I really need a wake up call. Am I selfish? Damn it...I really need a wake up call. Dun tell me I am slipping to depression now? I really was putting alot of high hopes on this job but it's turning out really BAD. Feel that I dun have that energy to learn what I am suppose to learn...how?
Think I need some mental help...*sob*
Thots of the DAY @
9:18 PM
Monday, September 1, 2008
I didn't have a good start today. Slipped on the escalator and now have some scratches on my left leg. Lucky I was holding the handle on the right side, if not, I think the scratches would be deep cuts (cos I slipped once when I was 18/19 and had a deep "hole" in my leg which bled and bled). Well...in a way, that's lucky...Have no idea why I am feeling the way I am feeling. Maybe I know but it's hard to say it out here on my blog. I feel sad about some stuffs...yet, I can't speak of it.

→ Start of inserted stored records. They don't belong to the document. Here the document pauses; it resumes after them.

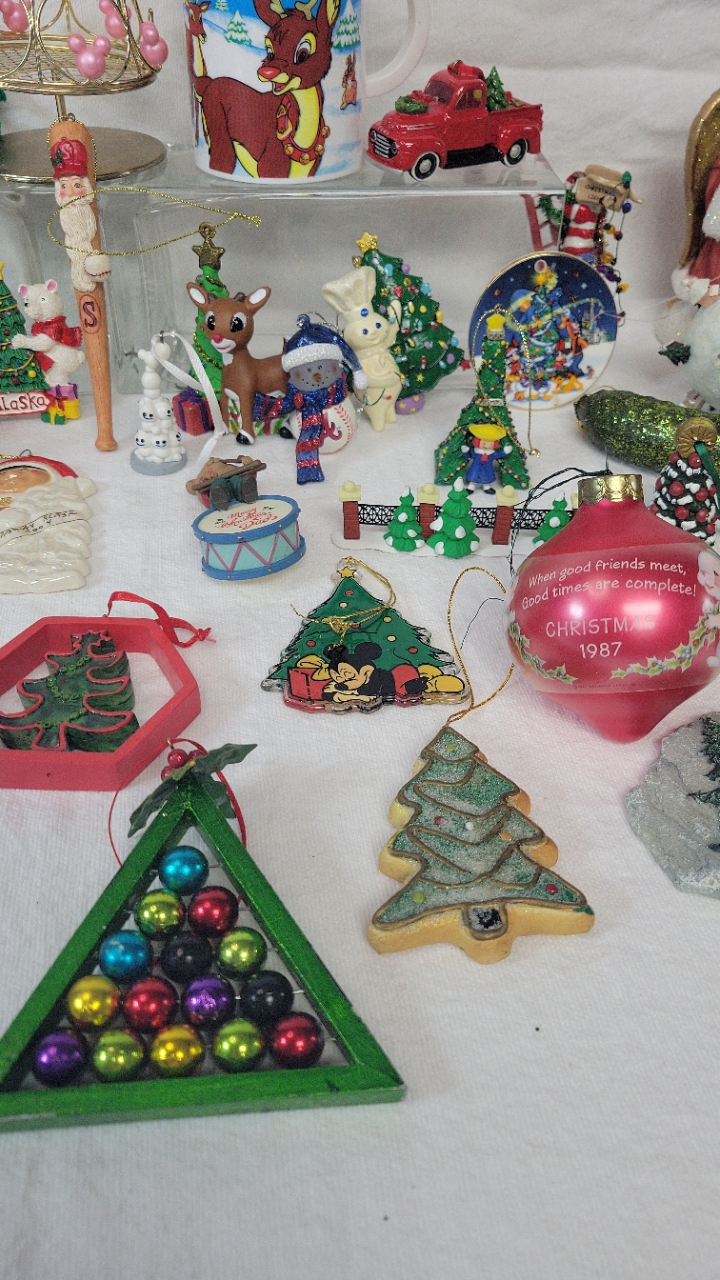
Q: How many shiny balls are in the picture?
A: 15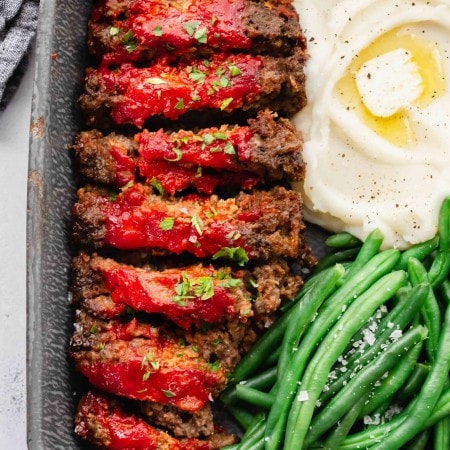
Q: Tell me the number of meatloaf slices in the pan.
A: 7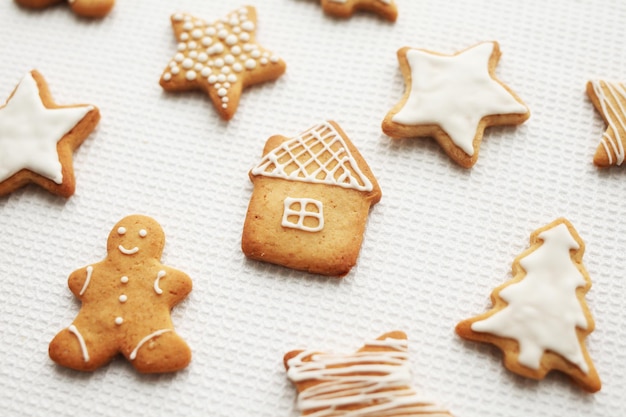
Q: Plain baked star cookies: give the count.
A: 0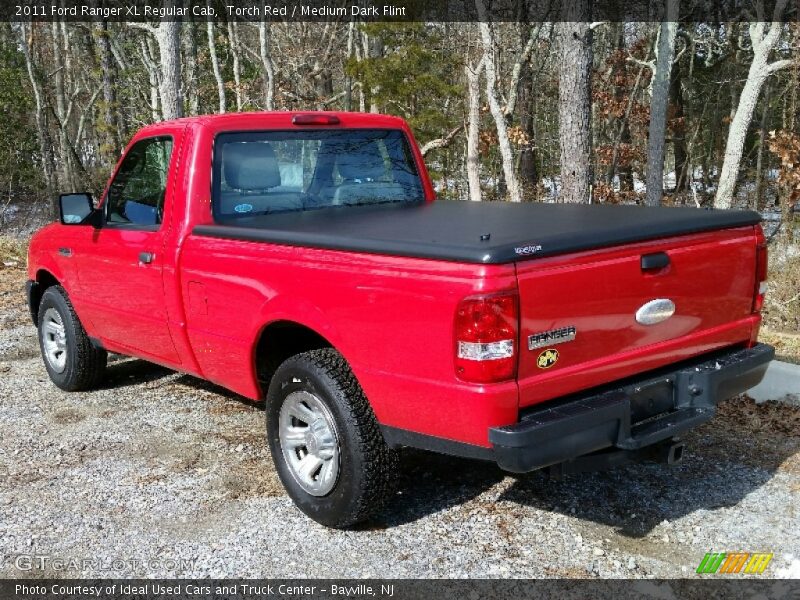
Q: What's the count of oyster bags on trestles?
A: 0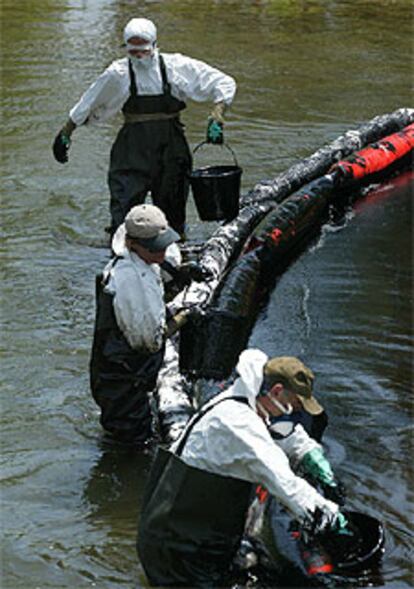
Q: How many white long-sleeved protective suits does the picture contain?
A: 3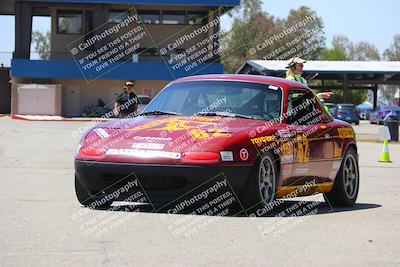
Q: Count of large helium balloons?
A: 0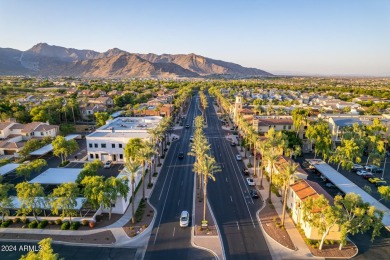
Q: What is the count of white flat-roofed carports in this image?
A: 5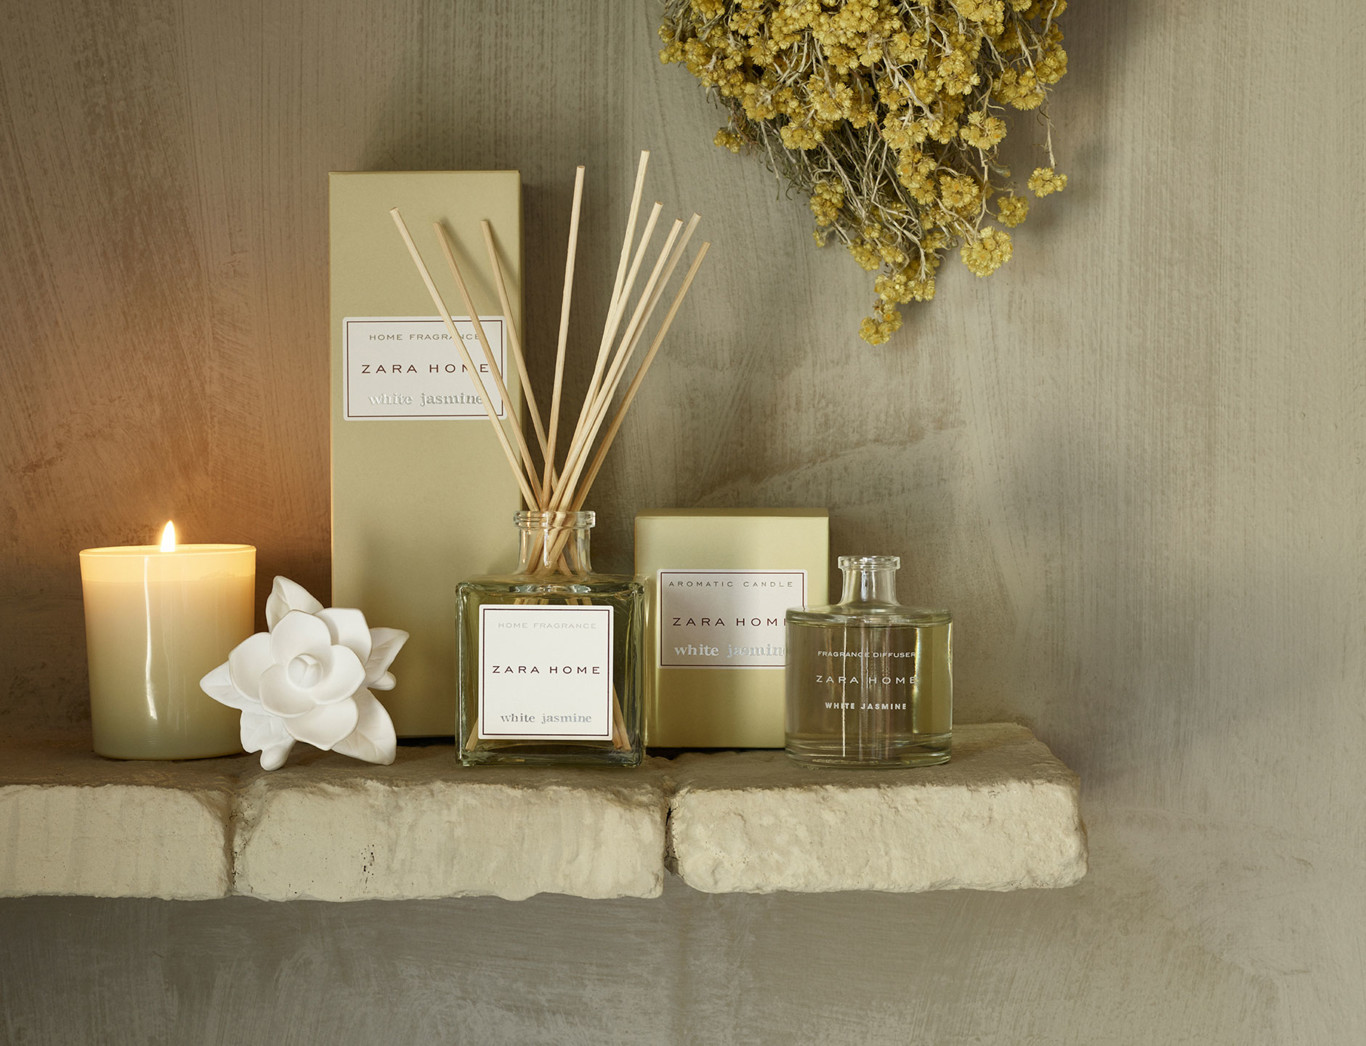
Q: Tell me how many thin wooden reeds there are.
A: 9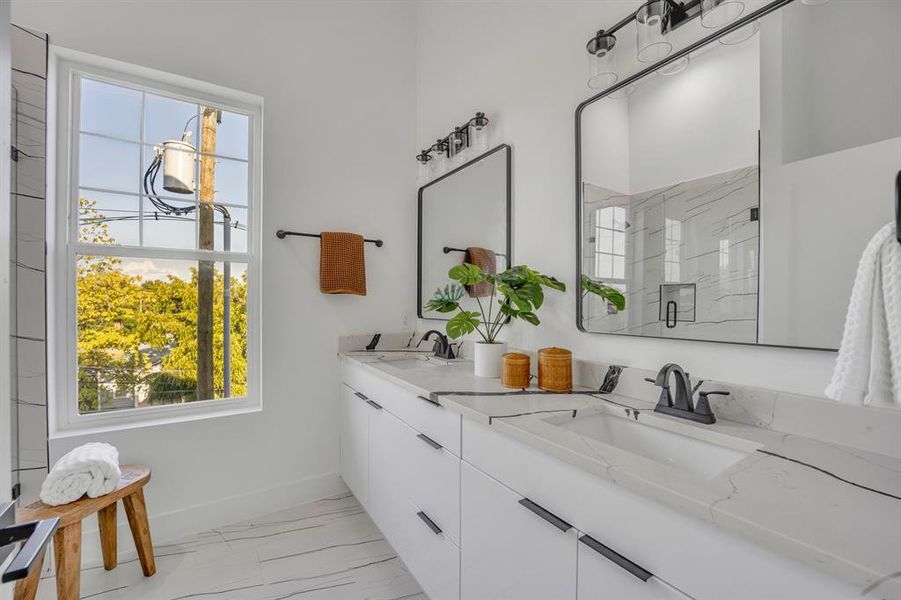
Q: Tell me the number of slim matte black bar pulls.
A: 7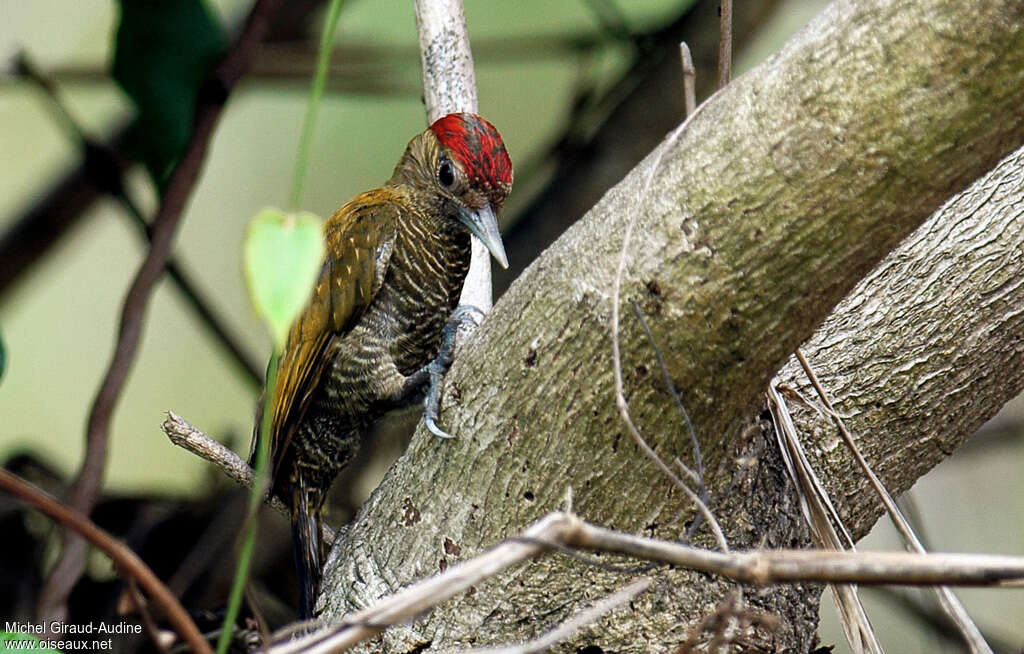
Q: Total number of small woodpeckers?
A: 1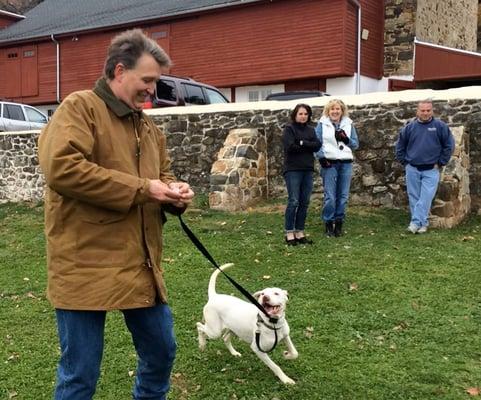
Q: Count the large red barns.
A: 1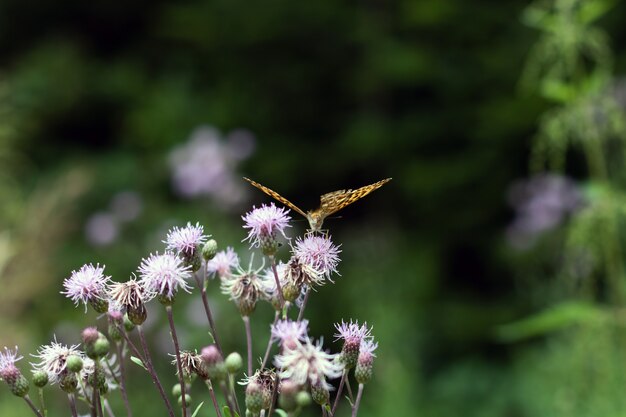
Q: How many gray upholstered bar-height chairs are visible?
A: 0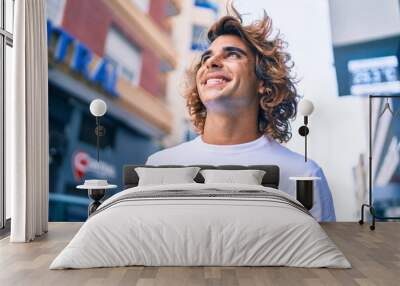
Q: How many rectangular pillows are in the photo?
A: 2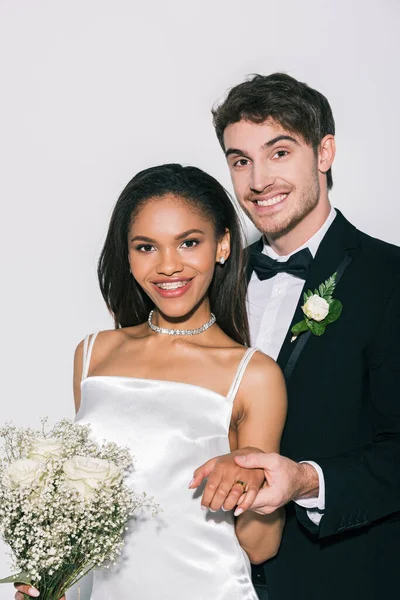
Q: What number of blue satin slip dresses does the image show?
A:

Work isn't getting me anywhere, it's not helping either. I tot work can help me forget alot of things but apparently my current work is giving me more headache than help. Part of me feel so lost. I tot this was what I wanted and now...I don't think so. Why did I fall so hard and feel this way? This isn't right and yet, right isn't the right word. Making any sense?!? I doubting myself. I am trying hard not to concede defeat but it seems to be a much better choice now. Should I? or Should I not?Help!